Home > By Sea & Sky : An Esowon Story(5)

By Sea & Sky : An Esowon Story(5)
Author: Antoine Bandele

This was a warship.

Zala had been wrong. The merchants she’d thought she was fighting weren’t merchants at all. They must have been lightly armored soldiers who hadn’t had enough time to prepare themselves.

Mantu and Sniffs stopped to stare, but their shock wore off quicker than Zala’s. Before she could shake her stupor, both men loosed their arrows at the enemies high above—in the ship’s true crow’s nest. But something pulled Zala’s attention down to the stern.

Sniffs barked at the top of his lungs. “Yeah, man! We get two! Big up yuh chest!”

“Like I said… nothin’ but beginner’s luck,” Mantu said with raised eyebrows.

“So we get all they loot, ya?” Sniffs asked as he cleared his nose again. Mantu turned to claim his prize, but Zala was already gone.

“ ‘Ey where you goin’ off to?” Sniffs bellowed in outrage. “You lose! Leave your bow with us.”

Zala tossed the bow over her shoulder as she ran.

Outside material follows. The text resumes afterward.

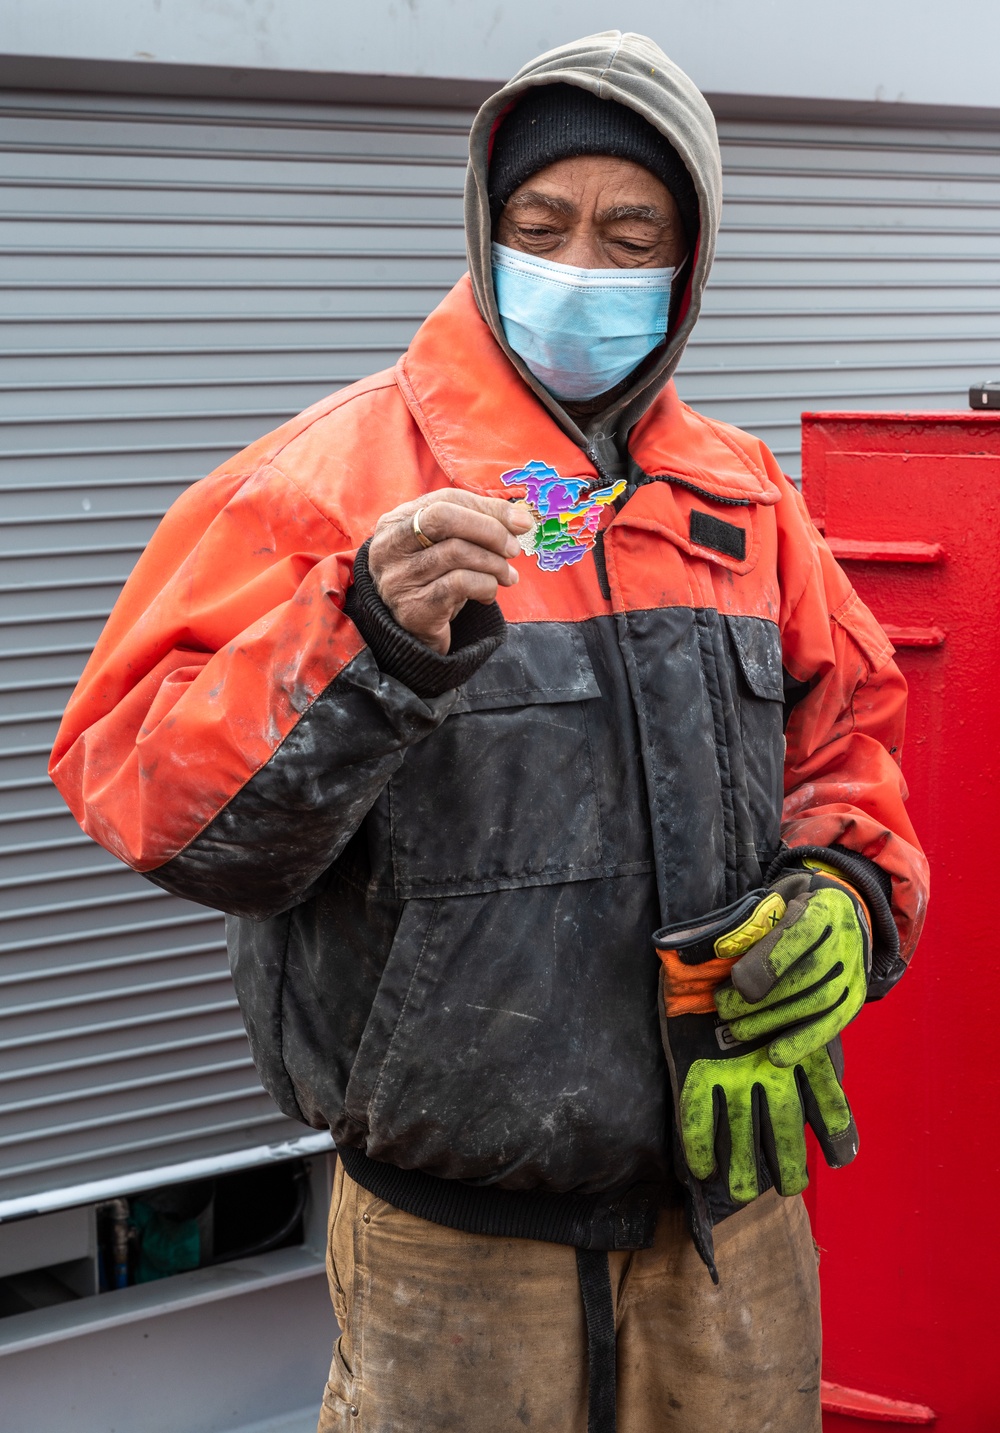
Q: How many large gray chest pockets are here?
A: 2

She didn’t turn her head to look and see if Mantu or Sniffs picked it up—she couldn’t spare the two another thought.

“Zala?” Fon shouted after her, her voice almost lost in the rush of battle.

“That’s right! Get to work!” Mantu shouted, his voice sounding like his hands were cupping around his mouth. “Find me somethin’ nice. I’ll take rum over wine if you can find it! Don’t worry none, we’ll cover you from right here.” He and Sniffs howled all the while.

But Zala didn’t care to listen. Jelani needed her help.

 

 

Chapter 3

 

 

Zala

 

 

Vaaji soldiers surrounded Zala’s husband like a swarm of red, white, and green wasps poking at him with silver-tipped stingers. Even at her distance on the far side of the ship, Zala could see sweat soaking the bandana wrapping his shaved head. Had it not been for the captain and the other crew members who fought at his side, he’d already be dead.

Zala’s feet pounded on the wood of the deck and her sword led the way as she fought soldier after soldier, each skirmish more difficult than the last. The first pair had been easy downs—they hadn’t seen her coming. But even as the rest caught on to her desperate charge, they fell one by one to her steel. She cut through spine, kidney, and heart. None of them could match the determination of her blade.

But Zala couldn’t keep it up.

The closer she got to the ship’s stern—and the closer she got to Jelani—the thicker the Vaaji formation became. A trio of soldiers had turned on their heels and met her blade for blade. The leader edged his curved sword over his buckler, and the two at his side moved to flank with spears in hand. Pirates called it the crane formation. Zala called it cheating.

She peered over their heads. There was no way around them, and she knew Jelani wouldn’t last long. Her jaw clenched around mounting nerves.

Zala wasn’t the best head-to-head swordswoman. She was effective, but a true master of the blade would scoff at her form. Her swings were too wide, cutting from shoulder rather than from elbow, and her thrusts were stiff, struck from a rigid hammer’s grip. Jelani had told her about proper blade grips for certain strikes and thrusts, but she had never taken his advice to heart.

“What’s it matter how I hold the damn thing as long as my aim is true? A cut is a cut,” Zala had said to Jelani time and time again. He would always just shake his head and laugh that laugh that could light up any room.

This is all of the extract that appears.